▶ **WHAT TO WORK ON**: From the first line to the last, print the records exactly, leaving out the pictures.

▶ **SUPPLIED MATERIAL**:
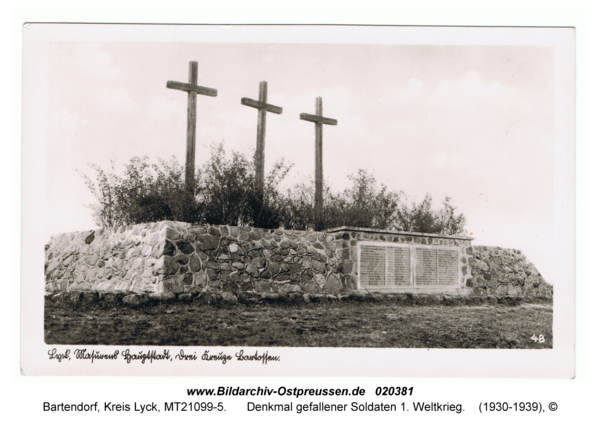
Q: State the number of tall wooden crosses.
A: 3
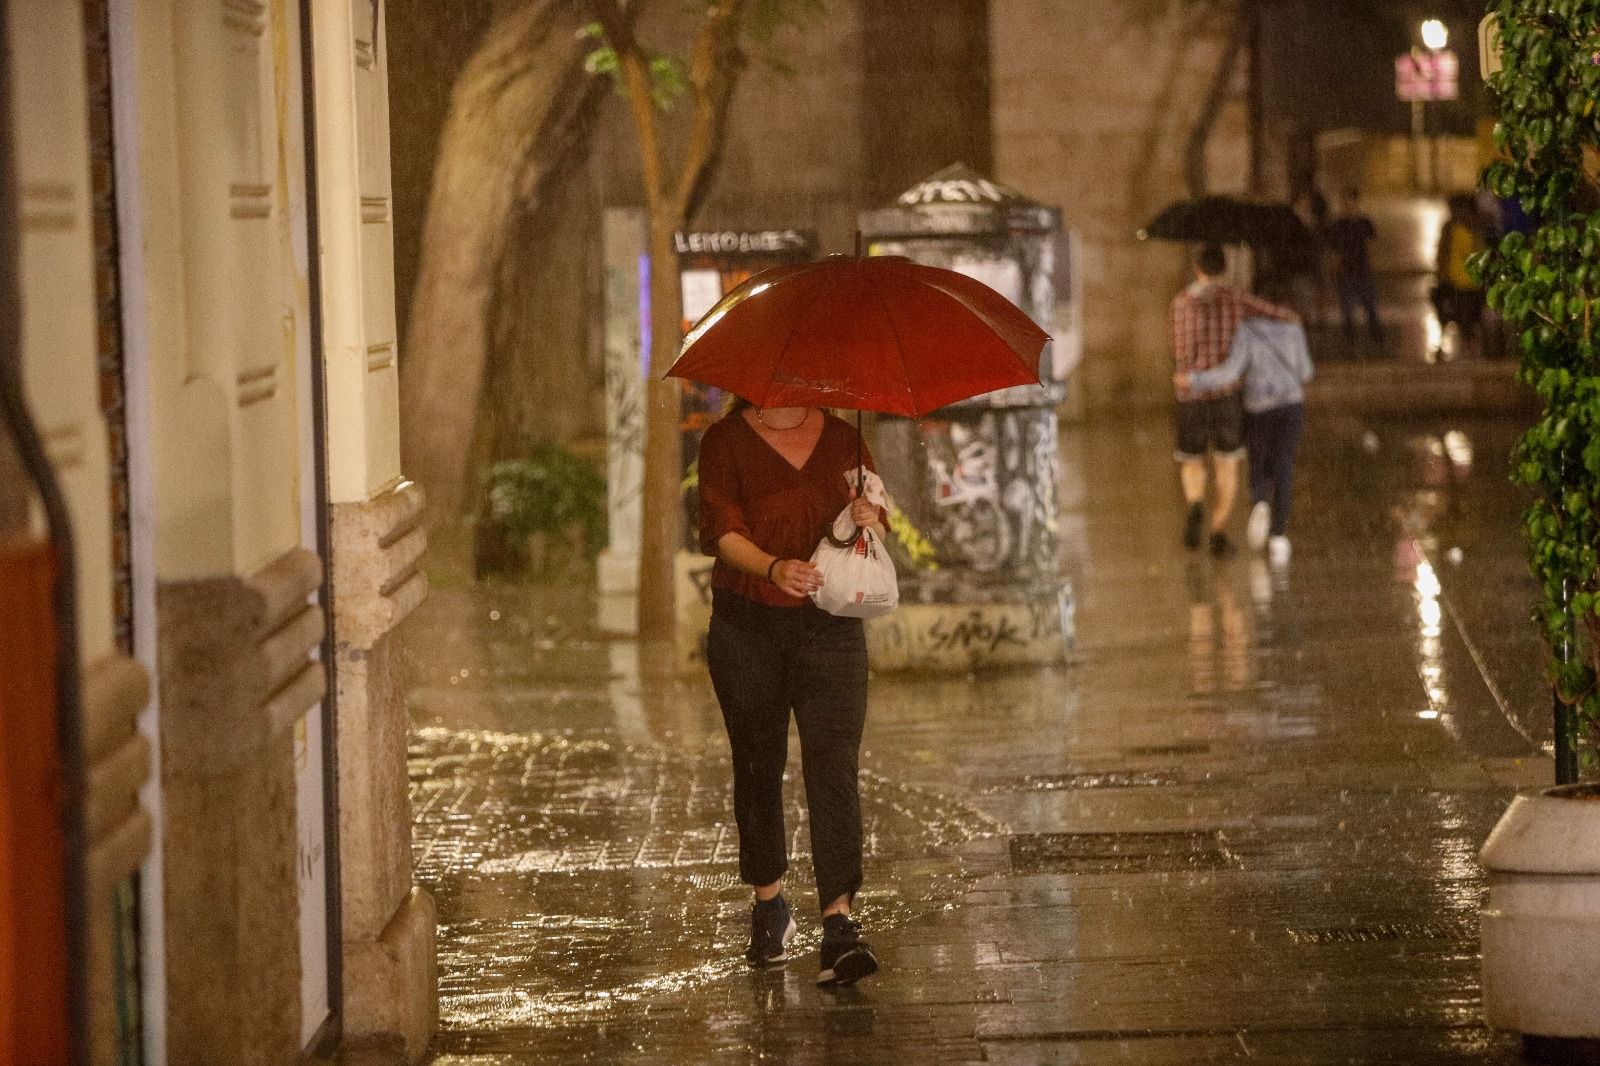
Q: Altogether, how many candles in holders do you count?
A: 0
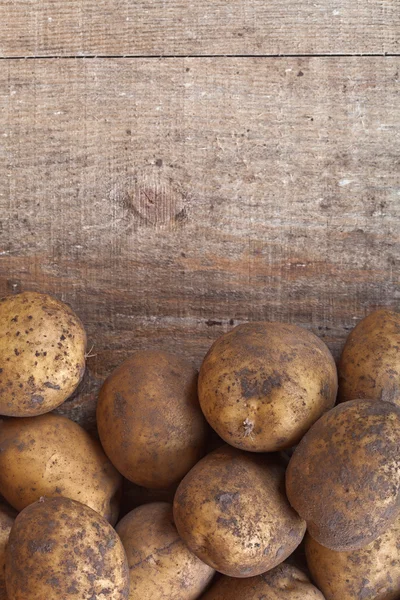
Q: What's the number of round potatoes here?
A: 12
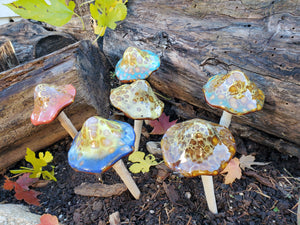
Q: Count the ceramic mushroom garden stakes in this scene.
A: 6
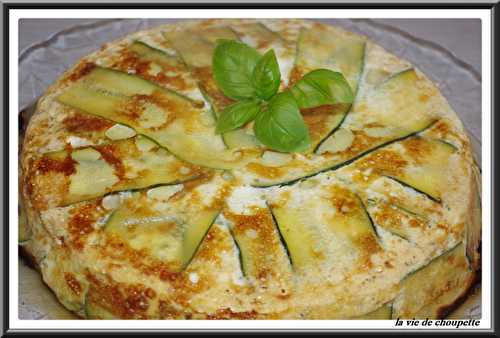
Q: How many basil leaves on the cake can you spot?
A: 5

▶ **RESULT OF THE TASK**:
Q: State the number of tall wooden crosses.
A: 3
Q: Altogether, how many candles in holders do you count?
A: 0
Q: What's the number of round potatoes here?
A: 12
Q: Count the ceramic mushroom garden stakes in this scene.
A: 6
Q: How many basil leaves on the cake can you spot?
A: 5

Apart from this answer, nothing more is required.